Exercise brief:
For each entry that follows, write out an identical copy.

Stored data:
============================================================

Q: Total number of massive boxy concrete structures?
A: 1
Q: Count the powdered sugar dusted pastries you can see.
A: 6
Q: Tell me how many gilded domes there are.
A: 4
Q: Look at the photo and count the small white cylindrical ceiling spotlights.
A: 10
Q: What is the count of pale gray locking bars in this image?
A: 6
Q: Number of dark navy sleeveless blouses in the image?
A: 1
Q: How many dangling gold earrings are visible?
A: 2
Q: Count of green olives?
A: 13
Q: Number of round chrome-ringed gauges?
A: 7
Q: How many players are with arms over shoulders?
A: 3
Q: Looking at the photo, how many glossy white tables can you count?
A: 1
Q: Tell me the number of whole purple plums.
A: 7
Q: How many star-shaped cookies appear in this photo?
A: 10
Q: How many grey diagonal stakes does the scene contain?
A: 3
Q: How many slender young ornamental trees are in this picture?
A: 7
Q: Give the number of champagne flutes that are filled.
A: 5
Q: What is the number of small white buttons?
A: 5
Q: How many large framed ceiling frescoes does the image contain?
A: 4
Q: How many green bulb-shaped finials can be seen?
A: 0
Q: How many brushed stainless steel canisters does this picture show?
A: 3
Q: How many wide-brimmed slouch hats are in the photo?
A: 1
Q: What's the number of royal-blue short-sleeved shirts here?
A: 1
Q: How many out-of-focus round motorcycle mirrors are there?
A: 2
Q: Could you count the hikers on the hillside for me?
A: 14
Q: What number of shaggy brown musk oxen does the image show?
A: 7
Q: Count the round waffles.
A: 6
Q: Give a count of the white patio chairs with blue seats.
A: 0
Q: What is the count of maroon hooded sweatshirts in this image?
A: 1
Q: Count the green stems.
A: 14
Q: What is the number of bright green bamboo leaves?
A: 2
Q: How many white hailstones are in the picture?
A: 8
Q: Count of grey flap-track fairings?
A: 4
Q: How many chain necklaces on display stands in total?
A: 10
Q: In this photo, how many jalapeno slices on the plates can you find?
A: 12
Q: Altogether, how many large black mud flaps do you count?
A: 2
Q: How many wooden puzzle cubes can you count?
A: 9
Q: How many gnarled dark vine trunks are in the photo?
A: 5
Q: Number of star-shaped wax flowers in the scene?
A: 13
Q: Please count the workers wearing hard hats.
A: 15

============================================================

Solution:
Q: Total number of massive boxy concrete structures?
A: 1
Q: Count the powdered sugar dusted pastries you can see.
A: 6
Q: Tell me how many gilded domes there are.
A: 4
Q: Look at the photo and count the small white cylindrical ceiling spotlights.
A: 10
Q: What is the count of pale gray locking bars in this image?
A: 6
Q: Number of dark navy sleeveless blouses in the image?
A: 1
Q: How many dangling gold earrings are visible?
A: 2
Q: Count of green olives?
A: 13
Q: Number of round chrome-ringed gauges?
A: 7
Q: How many players are with arms over shoulders?
A: 3
Q: Looking at the photo, how many glossy white tables can you count?
A: 1
Q: Tell me the number of whole purple plums.
A: 7
Q: How many star-shaped cookies appear in this photo?
A: 10
Q: How many grey diagonal stakes does the scene contain?
A: 3
Q: How many slender young ornamental trees are in this picture?
A: 7
Q: Give the number of champagne flutes that are filled.
A: 5
Q: What is the number of small white buttons?
A: 5
Q: How many large framed ceiling frescoes does the image contain?
A: 4
Q: How many green bulb-shaped finials can be seen?
A: 0
Q: How many brushed stainless steel canisters does this picture show?
A: 3
Q: How many wide-brimmed slouch hats are in the photo?
A: 1
Q: What's the number of royal-blue short-sleeved shirts here?
A: 1
Q: How many out-of-focus round motorcycle mirrors are there?
A: 2
Q: Could you count the hikers on the hillside for me?
A: 14
Q: What number of shaggy brown musk oxen does the image show?
A: 7
Q: Count the round waffles.
A: 6
Q: Give a count of the white patio chairs with blue seats.
A: 0
Q: What is the count of maroon hooded sweatshirts in this image?
A: 1
Q: Count the green stems.
A: 14
Q: What is the number of bright green bamboo leaves?
A: 2
Q: How many white hailstones are in the picture?
A: 8
Q: Count of grey flap-track fairings?
A: 4
Q: How many chain necklaces on display stands in total?
A: 10
Q: In this photo, how many jalapeno slices on the plates can you find?
A: 12
Q: Altogether, how many large black mud flaps do you count?
A: 2
Q: How many wooden puzzle cubes can you count?
A: 9
Q: How many gnarled dark vine trunks are in the photo?
A: 5
Q: Number of star-shaped wax flowers in the scene?
A: 13
Q: Please count the workers wearing hard hats.
A: 15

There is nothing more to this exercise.